To generate primitive Pythagorean triple, Seed1 and Seed2 must be coprime, Seed1+Seed2 must be odd value, and Size must be 1. To find whether 2 integers are coprime, that 2 integers must have Greatest Common Divisor (GCD) equals to 1. This is the formula to calculate GCD.

public static int Gcd(int a, int b) {
    while (b != 0) {
        int r = a % b;
        a = b;
        b = r;
    }
    return a;
}

Put this function into your extension class.

Now start creating Pythagorean sequence. Just put this few lines of code to create class.

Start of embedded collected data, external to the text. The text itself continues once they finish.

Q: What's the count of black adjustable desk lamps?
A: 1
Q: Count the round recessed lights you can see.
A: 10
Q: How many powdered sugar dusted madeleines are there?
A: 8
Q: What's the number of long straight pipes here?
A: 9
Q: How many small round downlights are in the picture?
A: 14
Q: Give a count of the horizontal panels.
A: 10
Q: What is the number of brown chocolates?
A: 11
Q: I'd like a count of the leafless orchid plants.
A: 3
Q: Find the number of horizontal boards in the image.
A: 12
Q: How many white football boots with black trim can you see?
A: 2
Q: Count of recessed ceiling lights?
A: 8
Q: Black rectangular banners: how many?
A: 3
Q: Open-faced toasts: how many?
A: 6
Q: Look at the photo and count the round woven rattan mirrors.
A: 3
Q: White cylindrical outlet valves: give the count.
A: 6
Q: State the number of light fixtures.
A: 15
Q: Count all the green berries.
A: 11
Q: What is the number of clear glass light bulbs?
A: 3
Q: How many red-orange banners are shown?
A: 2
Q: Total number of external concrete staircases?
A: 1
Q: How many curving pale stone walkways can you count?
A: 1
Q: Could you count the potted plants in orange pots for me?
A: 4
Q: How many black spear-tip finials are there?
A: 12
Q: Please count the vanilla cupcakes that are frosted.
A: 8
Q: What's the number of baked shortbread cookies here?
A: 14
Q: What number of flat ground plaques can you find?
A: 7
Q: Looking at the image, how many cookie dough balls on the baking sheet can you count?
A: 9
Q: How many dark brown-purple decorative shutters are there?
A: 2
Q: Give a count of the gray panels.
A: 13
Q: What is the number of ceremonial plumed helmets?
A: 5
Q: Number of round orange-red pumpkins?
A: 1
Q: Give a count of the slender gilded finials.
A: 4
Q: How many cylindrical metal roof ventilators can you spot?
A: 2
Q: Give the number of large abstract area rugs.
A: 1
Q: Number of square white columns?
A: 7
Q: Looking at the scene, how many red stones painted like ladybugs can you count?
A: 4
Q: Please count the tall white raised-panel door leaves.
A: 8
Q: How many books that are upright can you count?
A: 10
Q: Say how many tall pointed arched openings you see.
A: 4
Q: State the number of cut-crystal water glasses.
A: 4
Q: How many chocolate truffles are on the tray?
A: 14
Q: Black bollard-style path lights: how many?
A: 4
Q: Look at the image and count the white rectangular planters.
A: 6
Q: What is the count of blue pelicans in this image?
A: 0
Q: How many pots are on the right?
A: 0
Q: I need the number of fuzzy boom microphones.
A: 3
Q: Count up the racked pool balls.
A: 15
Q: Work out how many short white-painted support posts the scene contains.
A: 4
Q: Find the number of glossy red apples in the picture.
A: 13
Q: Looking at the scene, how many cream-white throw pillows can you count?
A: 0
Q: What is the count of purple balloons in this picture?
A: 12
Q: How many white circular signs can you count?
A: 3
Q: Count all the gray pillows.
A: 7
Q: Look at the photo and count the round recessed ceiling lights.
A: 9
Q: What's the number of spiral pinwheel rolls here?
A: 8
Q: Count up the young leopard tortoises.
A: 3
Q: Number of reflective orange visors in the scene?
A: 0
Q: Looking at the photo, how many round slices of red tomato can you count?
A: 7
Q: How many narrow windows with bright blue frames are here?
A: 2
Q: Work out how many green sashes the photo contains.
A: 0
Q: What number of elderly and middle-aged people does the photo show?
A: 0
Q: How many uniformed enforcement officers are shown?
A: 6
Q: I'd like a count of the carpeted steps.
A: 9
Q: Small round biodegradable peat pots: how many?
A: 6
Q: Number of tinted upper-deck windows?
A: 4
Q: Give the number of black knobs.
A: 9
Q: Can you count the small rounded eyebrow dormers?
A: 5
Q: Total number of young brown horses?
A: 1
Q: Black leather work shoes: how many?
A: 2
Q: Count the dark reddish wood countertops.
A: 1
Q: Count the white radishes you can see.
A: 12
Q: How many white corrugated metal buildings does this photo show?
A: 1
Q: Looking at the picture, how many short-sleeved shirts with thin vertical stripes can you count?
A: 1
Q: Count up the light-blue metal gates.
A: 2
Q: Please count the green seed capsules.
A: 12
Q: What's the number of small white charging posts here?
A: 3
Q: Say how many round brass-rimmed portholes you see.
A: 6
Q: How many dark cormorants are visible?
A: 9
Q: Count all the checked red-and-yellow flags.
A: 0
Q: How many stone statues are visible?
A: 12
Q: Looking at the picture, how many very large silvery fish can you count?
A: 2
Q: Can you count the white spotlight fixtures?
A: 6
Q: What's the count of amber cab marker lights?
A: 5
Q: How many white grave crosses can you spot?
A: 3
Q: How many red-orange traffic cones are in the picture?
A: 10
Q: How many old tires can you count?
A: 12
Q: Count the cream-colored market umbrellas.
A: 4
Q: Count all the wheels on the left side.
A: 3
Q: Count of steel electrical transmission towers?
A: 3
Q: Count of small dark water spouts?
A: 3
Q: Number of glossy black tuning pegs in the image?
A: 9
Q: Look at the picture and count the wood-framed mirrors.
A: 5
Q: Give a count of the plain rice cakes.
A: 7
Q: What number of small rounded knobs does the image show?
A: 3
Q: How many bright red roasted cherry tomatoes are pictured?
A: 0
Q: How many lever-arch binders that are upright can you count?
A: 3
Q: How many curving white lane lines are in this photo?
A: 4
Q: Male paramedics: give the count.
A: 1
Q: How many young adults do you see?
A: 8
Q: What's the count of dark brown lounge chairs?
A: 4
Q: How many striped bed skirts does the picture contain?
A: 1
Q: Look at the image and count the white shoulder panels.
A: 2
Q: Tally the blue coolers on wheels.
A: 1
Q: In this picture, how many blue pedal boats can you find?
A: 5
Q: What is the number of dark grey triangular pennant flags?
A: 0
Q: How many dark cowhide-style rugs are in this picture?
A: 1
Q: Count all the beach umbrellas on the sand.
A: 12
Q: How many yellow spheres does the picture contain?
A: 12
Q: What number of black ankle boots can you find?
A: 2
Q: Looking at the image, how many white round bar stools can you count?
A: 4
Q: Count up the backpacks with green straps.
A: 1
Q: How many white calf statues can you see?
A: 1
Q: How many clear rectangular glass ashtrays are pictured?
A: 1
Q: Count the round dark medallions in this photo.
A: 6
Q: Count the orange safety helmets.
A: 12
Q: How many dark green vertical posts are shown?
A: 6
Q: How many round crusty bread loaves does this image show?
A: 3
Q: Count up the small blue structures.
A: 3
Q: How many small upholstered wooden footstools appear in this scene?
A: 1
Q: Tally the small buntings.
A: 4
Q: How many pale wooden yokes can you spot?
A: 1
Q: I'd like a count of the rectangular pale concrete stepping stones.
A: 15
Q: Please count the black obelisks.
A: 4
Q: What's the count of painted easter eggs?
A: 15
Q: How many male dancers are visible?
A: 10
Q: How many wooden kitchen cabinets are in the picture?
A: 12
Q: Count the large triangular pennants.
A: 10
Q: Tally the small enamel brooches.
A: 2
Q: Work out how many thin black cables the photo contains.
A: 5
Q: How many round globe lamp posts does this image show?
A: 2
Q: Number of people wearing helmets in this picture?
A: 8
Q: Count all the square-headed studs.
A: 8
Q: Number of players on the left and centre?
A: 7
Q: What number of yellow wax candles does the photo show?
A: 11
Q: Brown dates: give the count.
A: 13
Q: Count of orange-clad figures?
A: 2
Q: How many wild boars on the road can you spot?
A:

public class Pythagorean : BaseSequence<PythagoreanTriple> {
    protected override IEnumerable<PythagoreanTriple> Enumerate() {
        for (int m = 2; ; m++) {
            for (int n = (m % 2 == 0) ? 1 : 2; n < m; n += 2) {
                if (Math2.Gcd(m, n) == 1)
                    yield return new PythagoreanTriple(m, n);
            }
        }
    }
}

You can notice that if m is even, n starting number is odd, and vice versa. And n is incresed by 2 every turn. This makes m+n always be odd number. And before creating new triple, we check that m and n is coprime. Therefore, this class will generate sequence of only primitive Pythagorean triple.

To create non-primitive Pythagorean triple, you can set Size of PythagoreanTriple to any positive integer. To calculate Size, you can find from dividing target SideC with current SideC, or dividing target Perimeter with current Perimeter.

Here is example from projecteuler.net
Find product abc of Pythagorean triplet, for which a + b + c = 1000.

var p = new Pythagorean().First(x => 1000 % x.Perimeter == 0);
p = new PythagoreanTriple(p.Seed1, p.Seed2, 1000 / p.Perimeter);
Console.WriteLine(p.SideA * p.SideB * p.SideC);
//31875000

Example above, we find first Pythagorean triple which its perimeter can be the divisor of 1000. Then, we create new Pythagorean triple from the triple we just found with size 1000/perimeter. Finally, print result sideA * sideB * sideC.

If p is the perimeter of a right angle triangle, {a, b, c}, which value, for p ≤ 1000, has the most solutions?

int[] list = new int[1000];
int maxSeed1 = (int)Math.Sqrt(500); //maxSeed1 = Sqrt(targetPerimeter/2)

new Pythagorean().TakeWhile(p => p.Seed1 <= maxSeed1).ForEach(p => {
    for (int i = p.Perimeter; i < 1000; i += p.Perimeter)
        list[i]++;
});
Console.WriteLine(0.To(999).OrderByDescending(x => list[x]).First());
//840

This problem, we must find how many items in the sequence we should generate. We should generate until last triple which its perimeter <= 1000. To find last seed1 value that its perimeter = 1000, use formula Sqrt(targetPerimeter/2). Now, for each triple we generate, mark in the list that which number its perimeter can be. And then sort the list, to find which number has the highest mark.

This post is an end of infinite sequence series. Next, we will go to totally different extension methods topic, which is extension methods for delegate types.